# Problem requirements
Reproduce the listing that follows word for word, without its pictures.

==== Records for this exercise

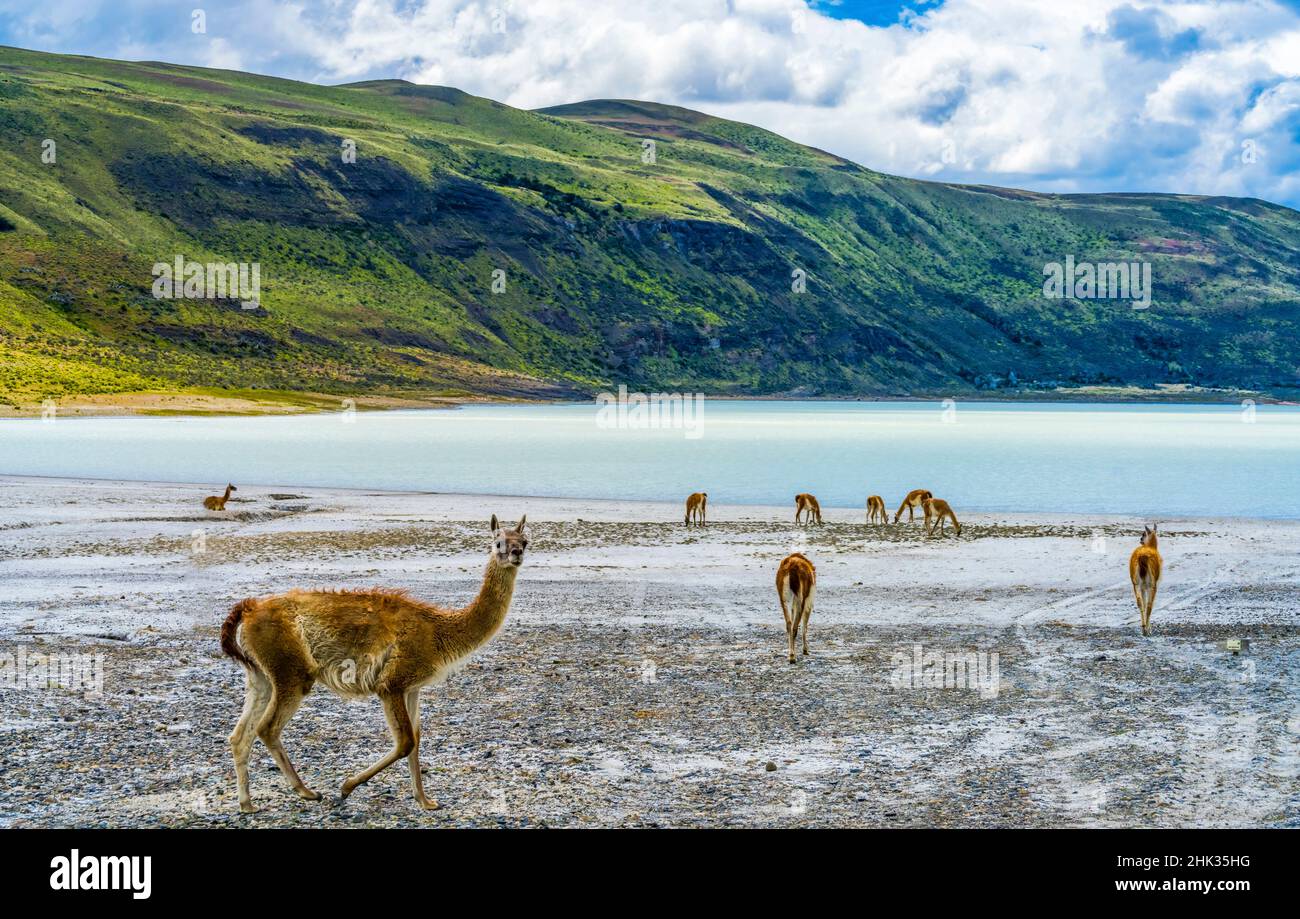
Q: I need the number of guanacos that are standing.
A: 8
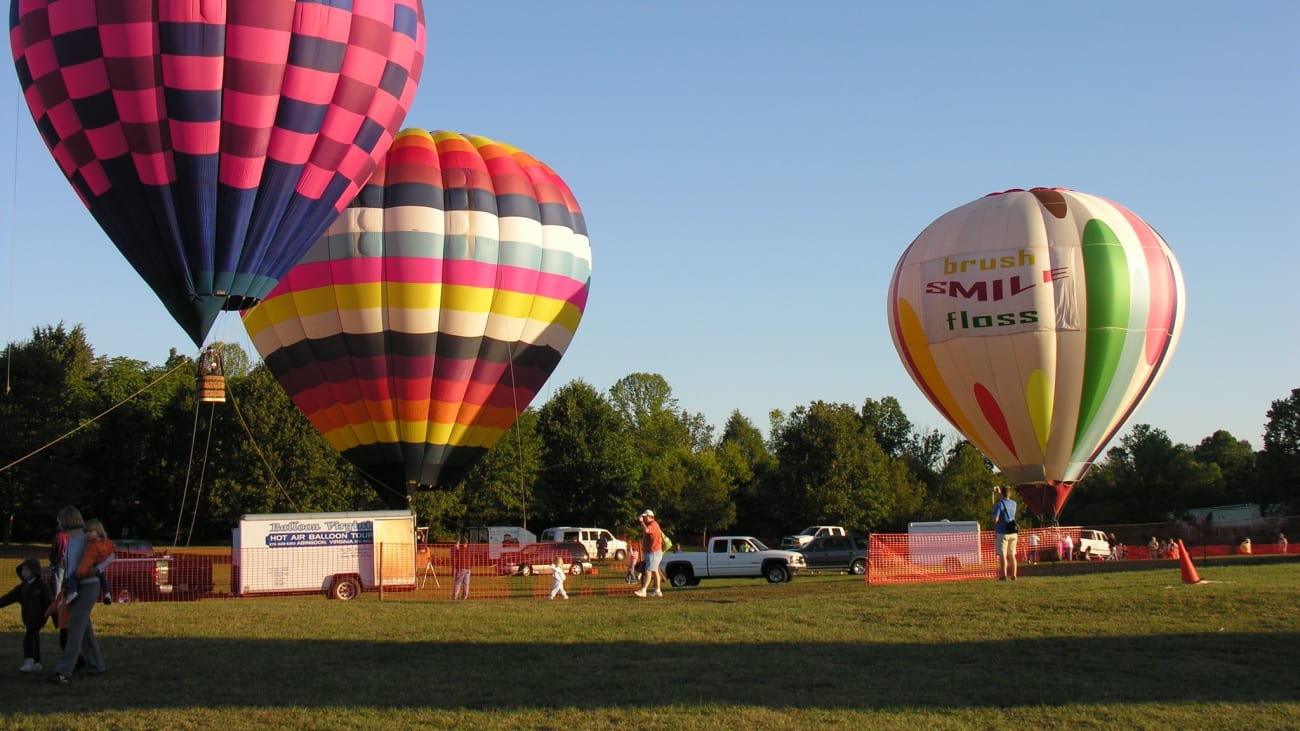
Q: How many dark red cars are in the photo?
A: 2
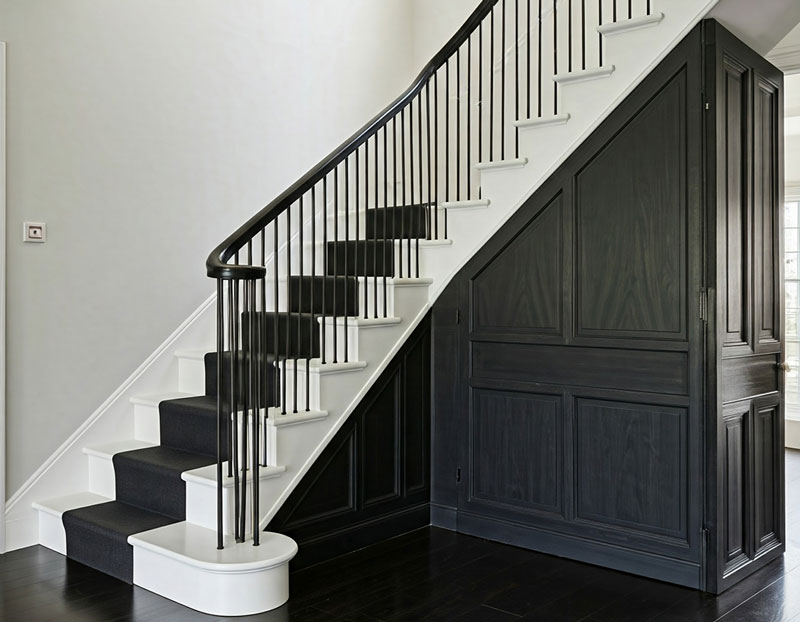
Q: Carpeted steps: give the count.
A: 8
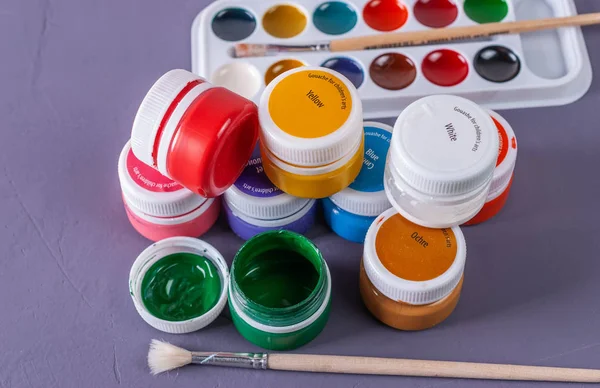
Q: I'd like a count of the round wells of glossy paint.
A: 12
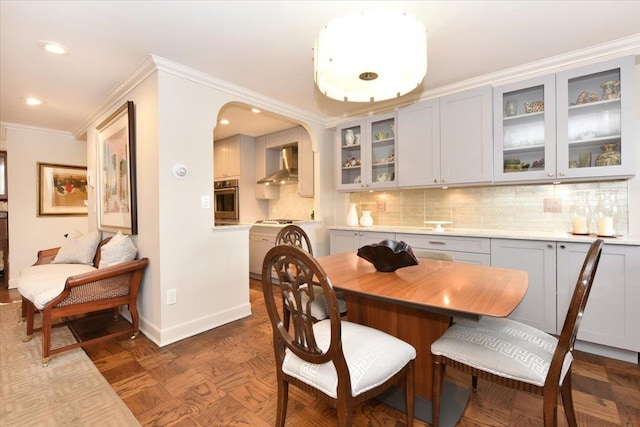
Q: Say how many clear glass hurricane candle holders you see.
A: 2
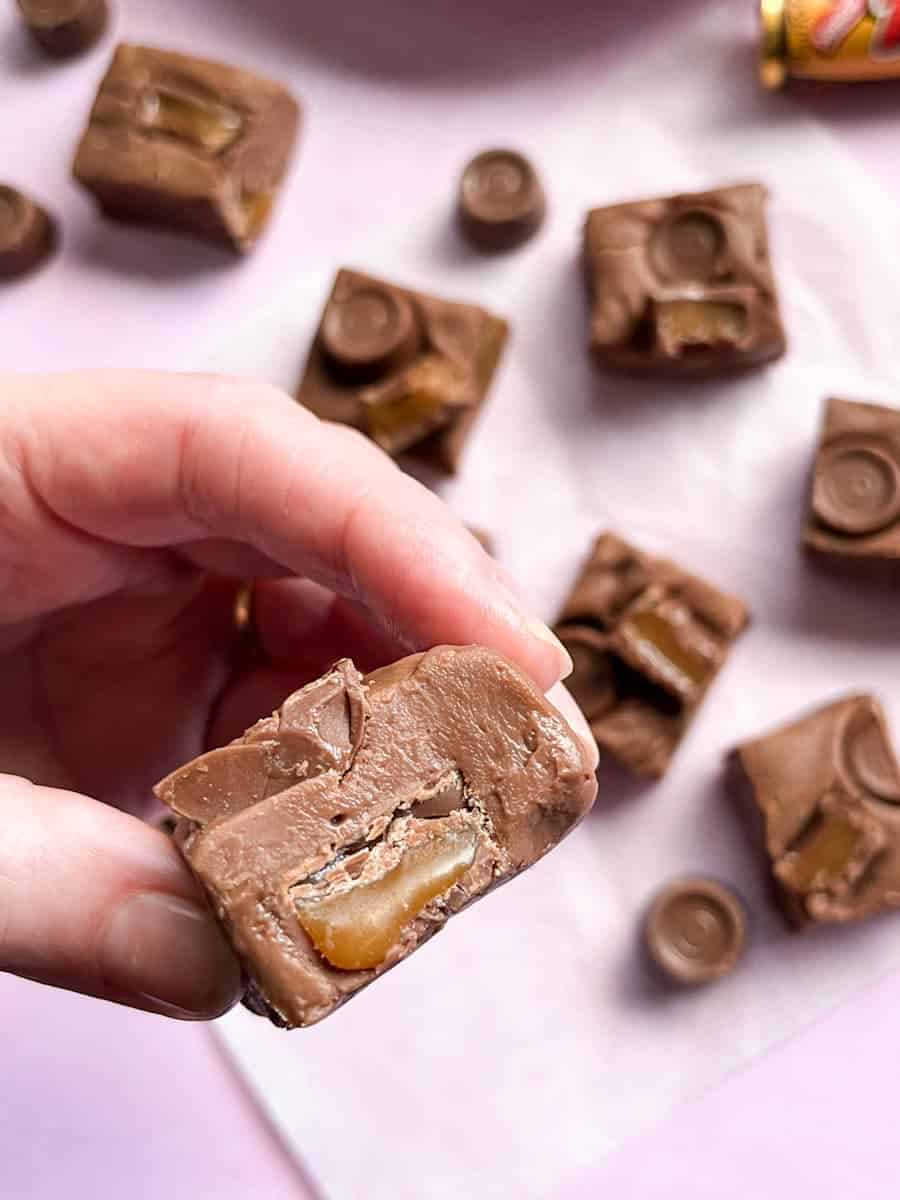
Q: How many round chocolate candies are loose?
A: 4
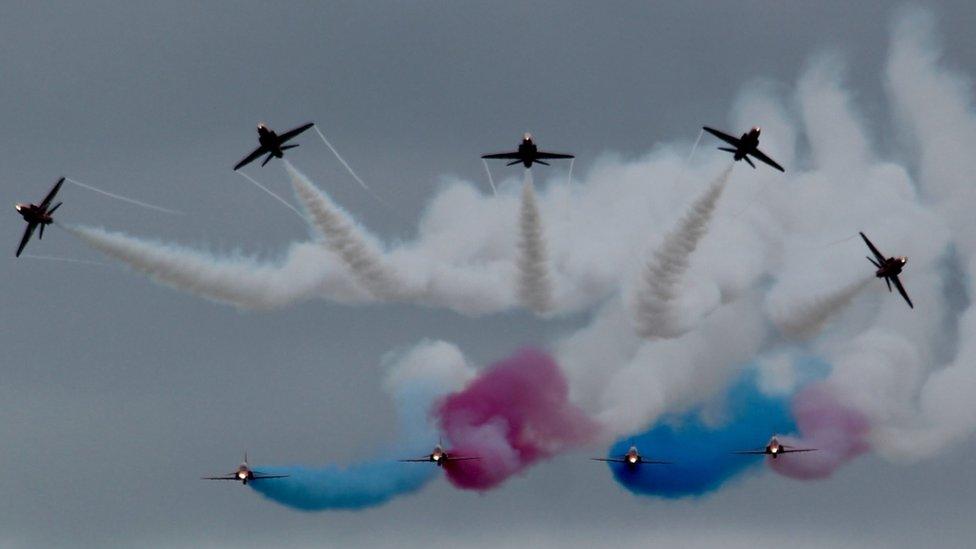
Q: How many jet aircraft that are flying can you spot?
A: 9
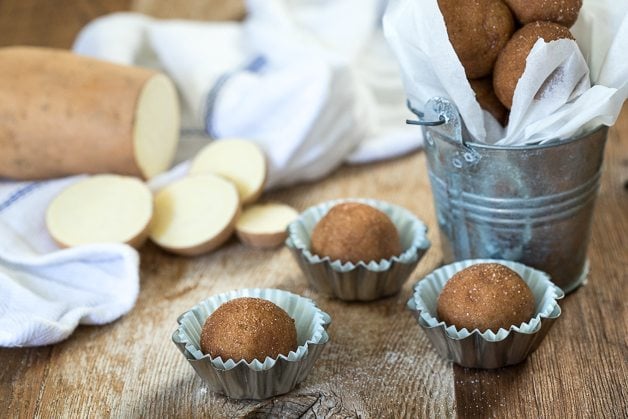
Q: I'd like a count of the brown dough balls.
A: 7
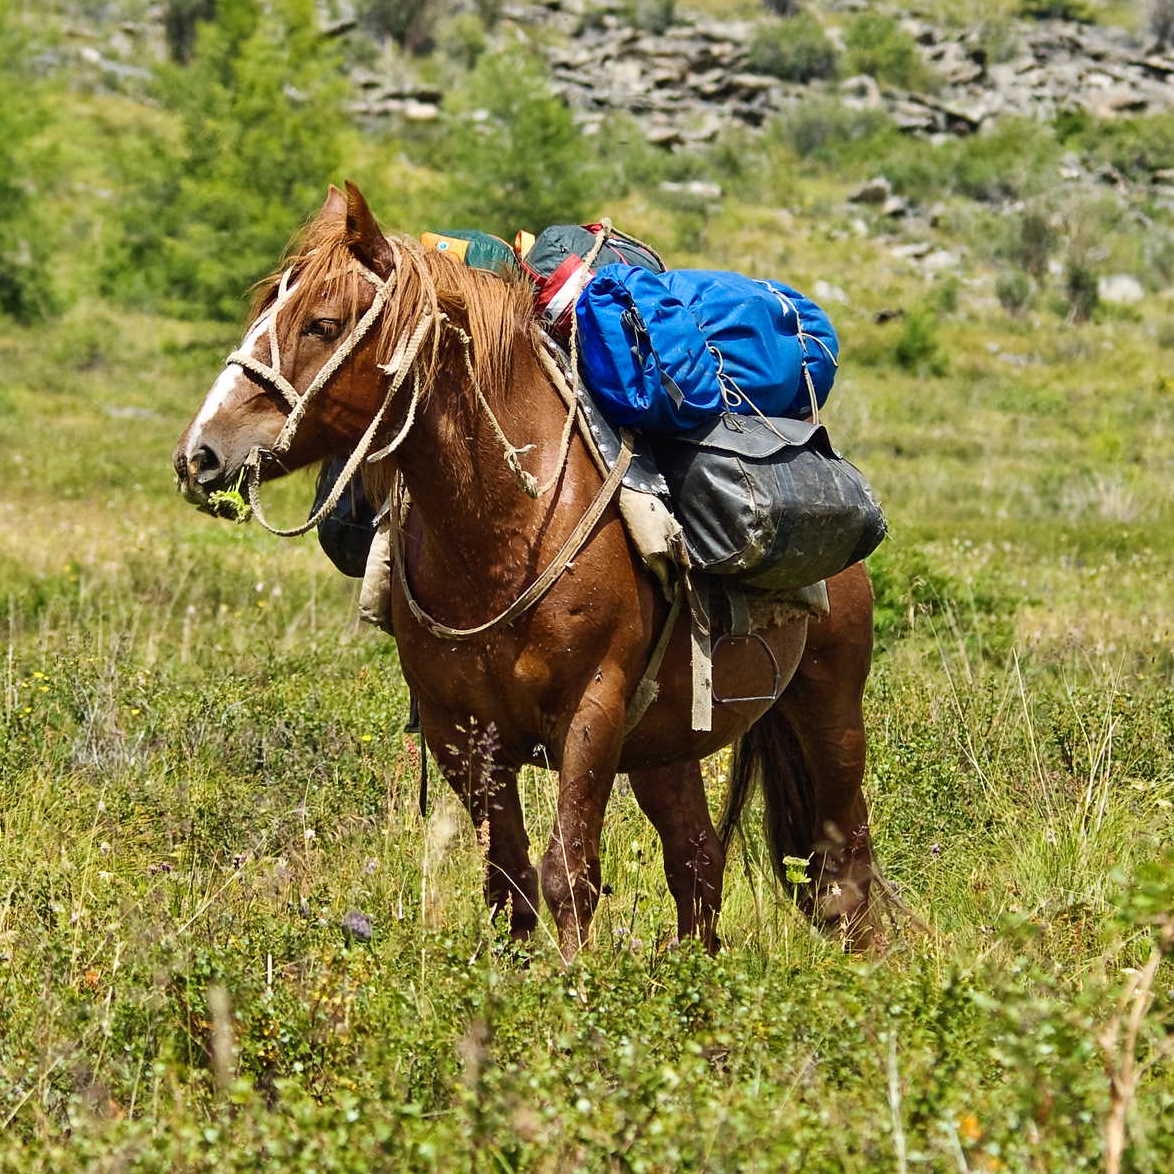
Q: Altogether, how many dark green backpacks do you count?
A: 1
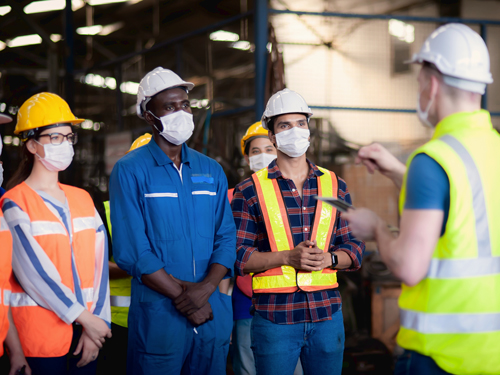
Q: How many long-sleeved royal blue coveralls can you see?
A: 1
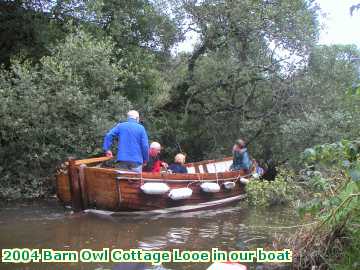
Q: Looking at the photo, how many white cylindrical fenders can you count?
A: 5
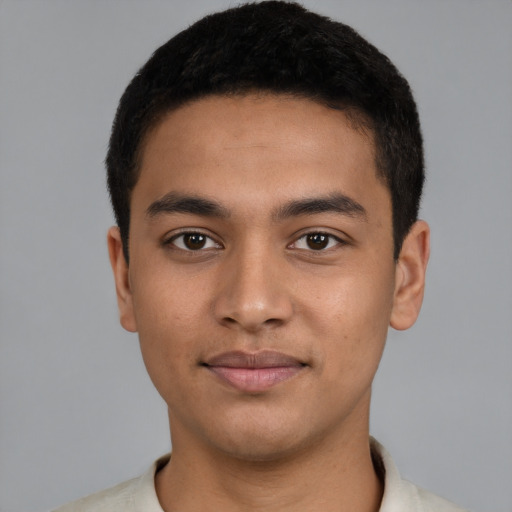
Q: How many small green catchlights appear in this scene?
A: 0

========

# Exercise response
Q: I need the number of guanacos that are standing.
A: 8
Q: How many dark red cars are in the photo?
A: 2
Q: Carpeted steps: give the count.
A: 8
Q: I'd like a count of the round wells of glossy paint.
A: 12
Q: Say how many clear glass hurricane candle holders you see.
A: 2
Q: How many round chocolate candies are loose?
A: 4
Q: How many jet aircraft that are flying can you spot?
A: 9
Q: I'd like a count of the brown dough balls.
A: 7
Q: Altogether, how many dark green backpacks do you count?
A: 1
Q: How many long-sleeved royal blue coveralls can you see?
A: 1
Q: Looking at the photo, how many white cylindrical fenders can you count?
A: 5
Q: How many small green catchlights appear in this scene?
A: 0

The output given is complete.